The this that Sierra is referring to is a combination of deep massage and stretching against resistance that they say elongates muscles, training them to produce more power through their entire range of motion. They also credit the method for speeding her post-competition recovery. In two-hour sessions three days a week, Sierra and Tierney work in tandem on Torres’ 6-foot frame, pushing this and pulling that, at times even using the force of their feet to prod and ply her muscles. On competition days, they stretch her as many as five times in half-hour sessions.

“I don’t think painful is the right word,” says Sierra. “But it can be intense because we’re getting in there deep.”

It’s quite a sight, says Yale assistant swimming coach Tim Wise, who has seen Torres’ stretching routine in action during competition.

“She’s got her own rubdown table — three, four people around her at all times and they’re pulling and they’re pushing and they’re rubbing. It’s enough to make anyone jealous,” Wise says. “Every swimmer would want it.”

But a team like Torres’ is a luxury most athletes, especially at the collegiate level, don’t have, says Wise. It all comes down to money, which a star athlete like Torres has because of her various endorsement deals.

“But I think what you’re seeing in general is more specializing by the athletes. They are more catered to, almost like professional athletes. And that’s where swimming is headed — professionalizing itself,” says Wise. “So you see more physical therapists, more yoga. And everyone has a masseuse these days. So I think the stretching component [that Torres is using] is the next logical step in terms of, how far can we push the body?”

The technique, Wise says, likely has its biggest advantage in recovery.

“She’s probably fresher the next day,” after a competition, he says. “And at 41, maybe she needs a little bit more TLC to get her body to perform. … But she’s also very genetically gifted and very motivated. So when you put all those things together, she’s pushing the envelope and redefining what her body is able to accomplish at this stage in her career.”
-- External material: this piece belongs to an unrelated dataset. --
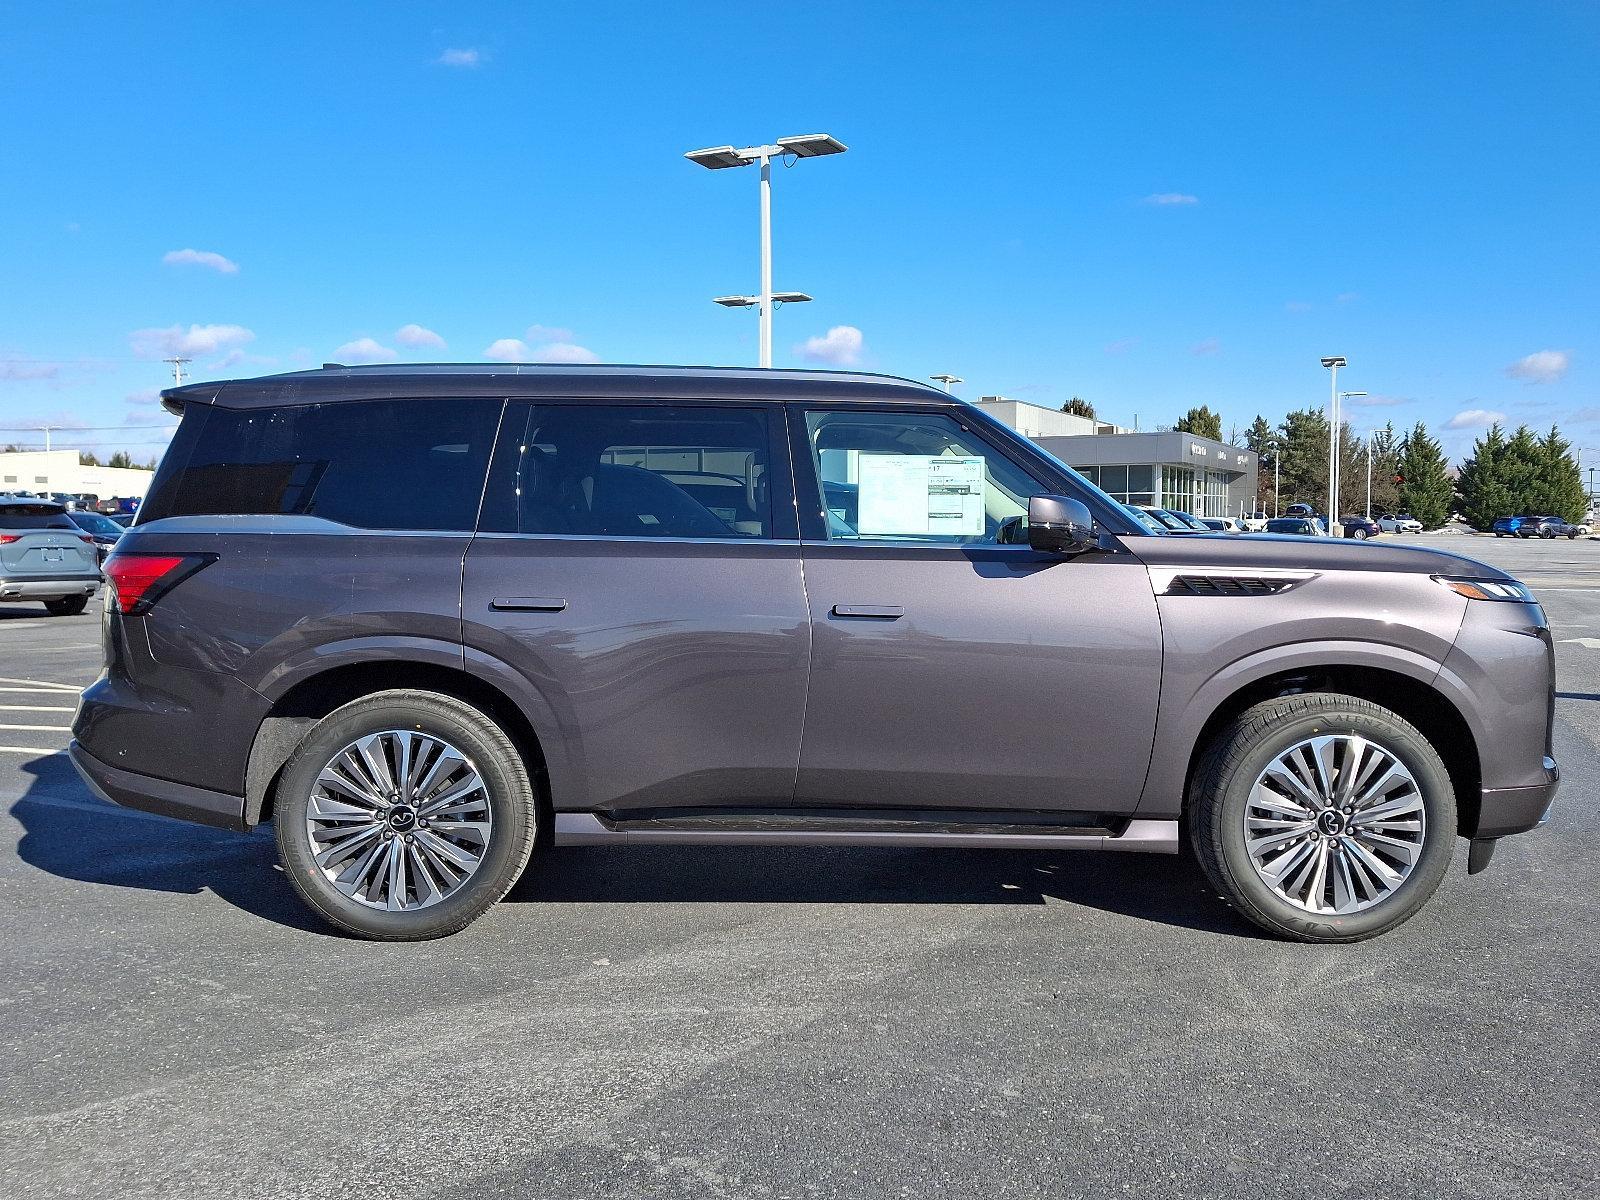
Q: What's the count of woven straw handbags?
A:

There are, of course, skeptics who wonder if the technique can deliver the kind of results Torres and her team claim. Like with any overachiever athlete, there have been whispers that performance-enhancing drugs might be Torres’ real silver bullet. She and her team members have consistently denied any drug use.

“She is one of the hardest workers you’ll ever meet,” says Tierney. “She’s a competitor, nonstop. Even if we’re stretching her, and we say someone’s more flexible than her, she gets all riled up.”

Sierra discovered resistance training as a former bodybuilder and gym owner in Pennsylvania, finding it alleviated his knee and shoulder pain, and eventually helped him shed 30 pounds. He later met Tierney at the Lehigh University gym, where she played on the basketball team. He offered up a stretching session. She was hesitant at first, but gave it a shot.

“I thought it was incredible. It was the best workout I had had,” recalls Tierney. “I was resisting hard, I was dripping sweat. … And then I went and played a game of pickup basketball, and I played the best game of my life.”

They eventually teamed up, moving to Stamford in 2005 to work with Houston on his chronic knee injury, and amassing clients in both Connecticut and New York. Then, last August, came the call from Torres. She was taking a serious stab at the Olympics and putting together her team of trainers. She had worked with Sierra through Cooley, and wanted him aboard. And so Sierra and Tierney moved to Florida in January 2007.

“I don’t think I talked to her the first two or three times [working] with her,” Tierney laughs. “I was just so in awe of her.”

When it came time for the Olympic trials last month in Nebraska, Tierney says, she and Torres were both nervous wrecks. It was Sierra, ever calm and grounded, who had to help them keep their cool.

“Yeah, I really don’t get nervous,” says Sierra. “I knew she was going to be first in everything she did. And I have no doubt she’d going to go faster.

“Just as long as we keep our hands on her and keep her flexible, she’s going to shatter more records.”